Federal Court makes noteworthy rulings on partitioning of land under the National Land Code

In Lee Kian Choon v Khoo San & 2 Ors [2026] 1 AMR 493, the Federal Court made several noteworthy rulings in relation to sections 141A, 142(3), 143(4) and 418 of the National Land Code (Revised 2020) (“NLC”) on the partitioning of land.
 
Brief facts
 
The first respondent (“R1”) and the father of the appellant (“A”) were co-proprietors of a parcel of land (“original land”), each holding an undivided half share. On 4 November 1971, R1 and A’s father entered into an agreement (“agreement”) in relation to the original land, which among others, included a sketch plan dividing the said land into two parts, one of which was for use by R1 to plant oil palm trees and the other of which was for use by A’s father to plant durian trees. Clause 6 of the agreement provided that the agreement would be binding on the personal representatives, assigns and successors in title of the respective parties.
 
On 16 June 2008, A’s father transferred his undivided half share of the original land to A, who by clause 6 became bound by the terms of the agreement.
 
As a result of a land acquisition by the government of part of the original land in 2015, the original land was severed into two separate land titles (collectively “lands”), each of which continued to be held by R and A in undivided half shares.
 
On 4 February 2020, R1 without the knowledge or consent of A, applied under sections 140 to 144 of the NLC to partition the lands in a manner that differed from the sketch plan attached to the agreement. R1’s application to partition the lands was approved by the 2nd respondent, the Selangor State Director of Lands and Mines (“R2”) on 7 August 2020 but A was not informed of the same. Consequent on R2’s approval of R1’s partitioning application, four new qualified titles (“new titles”) were issued by the 3rd respondent, the Klang District Land Administrator (“R3”).
 
A first learnt of the partition in early March 2021 when a surveyor from the Klang Land Office carried out a land survey on A’s part of the lands and showed him an approval letter dated 3 September 2020.
 
Subsequently, A through his previous solicitors sent a letter dated 26 March 2021 to R3 objecting to the partitioning of his portion of the land and enquired whether R1’s portion of the land was also partitioned. Upon A being informed that R3 did not receive the letter of 26 March 2021, A’s previous lawyers resent the said letter and a further letter dated 13 August 2021 requesting documents relating to the application for partition of the lands. On 18 August 2021, R3 served copies of the relevant documents and R2’s decision on R1’s application to partition the lands on A’s previous lawyers.
 
From the documents provided by R3, A found that: 
  1. the application form for the partition of the lands was not signed by him;
  2. R1 did not disclose the existence of the agreement to R2; and
  3. the partition was in breach of the terms of the agreement. 

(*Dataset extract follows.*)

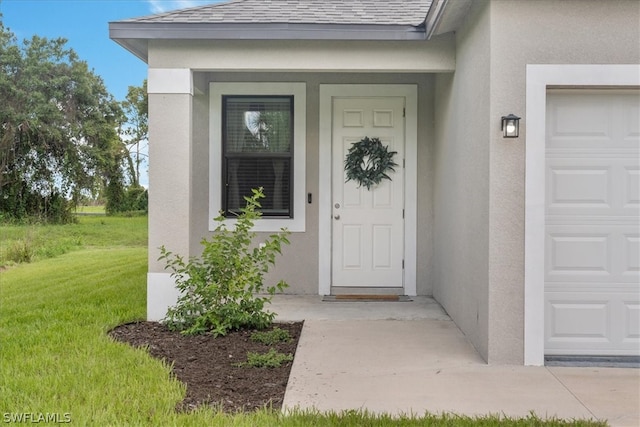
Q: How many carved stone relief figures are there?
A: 0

A then filed an application in the High Court appealing against R2’s decision to partition the lands. The respondents argued that the court did not have the jurisdiction to hear A’s appeal as it had been filed after the expiry of the three months’ time frame allowed under section 418 of the NLC for an appeal to be filed.
 
Decision of the High Court
 
The High Court dismissed A’s application, holding, inter alia, that: 
  1. section 418 of the NLC required A to file the appeal against R2’s decision within three months from the date A was notified and came to know of R2’s decision to approve R1’s application to partition A’s portion of the lands; 
  2. the Court was of the view that the three months should be calculated from March 20211 when A was informed by the land surveyor of R2’s decision to partition the lands and not from 18 August 2021, the date A’s previous lawyers received the documents on the partition from R2 or R3; and 
  3. as A’s appeal was filed after the expiry of the three months stipulated in section 418 of the NLC, the Court had no jurisdiction to allow A’s appeal under section 418. 

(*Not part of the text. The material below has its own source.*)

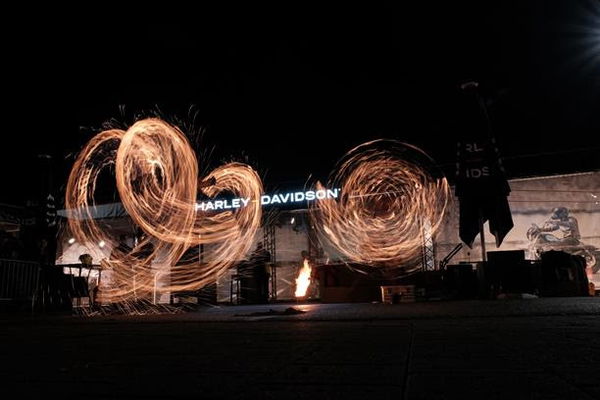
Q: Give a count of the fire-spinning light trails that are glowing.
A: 2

Decision of the Court of Appeal
 
A’s appeal was dismissed by the Court of Appeal.
 
Based on the Federal Court’s decision in Mohd Nadir A Syed Ahamed & Lain-Lain lwn Zubaidi Abdul Hamid & Lain-Lain [1994] 2 MLJ 159, the Court of Appeal held that the three month timeline to file the appeal under section 418 of the NLC is to be calculated from the date when A was informed about the decision of partitioning in early March 2021 and not from the date he received the documents about the partition from R2 or R3 in August 2021.
 
Decision of the Federal Court
 
The Question of Law
 
Leave was granted to A to appeal to the Federal Court of the following question of law:
 
Section 418 NLC 1980 (sic) provides "... within the period of three months beginning with the date on which it was communicated to him ...". Whether the phrase "communicated to him" here requires official letter officially from the Land Office?"
 
The Answer to the Question of Law
 
The question was answered by the Federal Court in the following terms:
 
Section 143(4) of the NLC provides that the decision of R2 or R3, as the case may be, shall be notified by R3 to each of the co-proprietors. The notification shall be served on the co-proprietors in accordance with section 431 of the NLC, which necessarily means that it must be writing and be official documentary communication under the hand of the authority such that it conforms with the requirements of the NLC. Hence, the phrase “communicated to him” in section 418 of the NLC must be via official correspondence from R3.
 
Relevant statutory provisions
 
A summary of the relevant provisions of the NLC referred to by the Federal Court is as follows: 
  1. Section 141A which provides that where other co-proprietors neither join in nor consent to the making of the application, any co-proprietor may apply for approval to partition the land; 
  2. Section 142(3) which provides that where an application is made under section 141A, the Land Administrator shall notify the other co-proprietors of the proposed partition, requiring them to submit in writing within 28 days from the date of service of the notice, any objection setting out fully the grounds on which the objection is based; 
  3. Section 142(4) which, inter alia, provides the upon expiry of the 28-days period specified in section 142(3), the Land Administrator:
  1. where there are objections, shall notify the applicant and the remaining co-proprietors and hold an enquiry at the specified time and place, and:
  1. if satisfied that good grounds exist, shall reject the application or, in the case of an application relating to land the partition of which requires the approval of the State Director, shall recommend that the application be rejected; or
  2. in any other case, may approve the application or (as the case may be), recommend to the State Director that the application be approved;
  1. where there are no objections, after due consideration, may approve the application or (as the case may be), recommend to the State Director to approve the application;
  1. Section 143 which, inter alia, requires the Land Administrator to notify all co-proprietors of the State Director’s or the Land Administrator’s, as the case may be, approval of the application for partitioning of the lands, and other matters such as the survey fees and fees chargeable for the issue of documents of title to each portion of the partitioned lands; 
  2. Section 431 which, inter alia, sets out the manner in which a notice may be served on a person under the NLC; 
  3. Section 418(1) which, inter alia, provides that any person aggrieved by any decision under the NLC may, “at any time within the period of three months beginning with the date on which it was communicated to him, appeal therefrom to the Court” and section 418(3) which states that a “decision” includes “any act, omission, refusal, direction or order”; and 
  4. Section 430 which states that a “notice” includes “any notification, instrument or other document authorised or required by this Act to be served on any person or body”. 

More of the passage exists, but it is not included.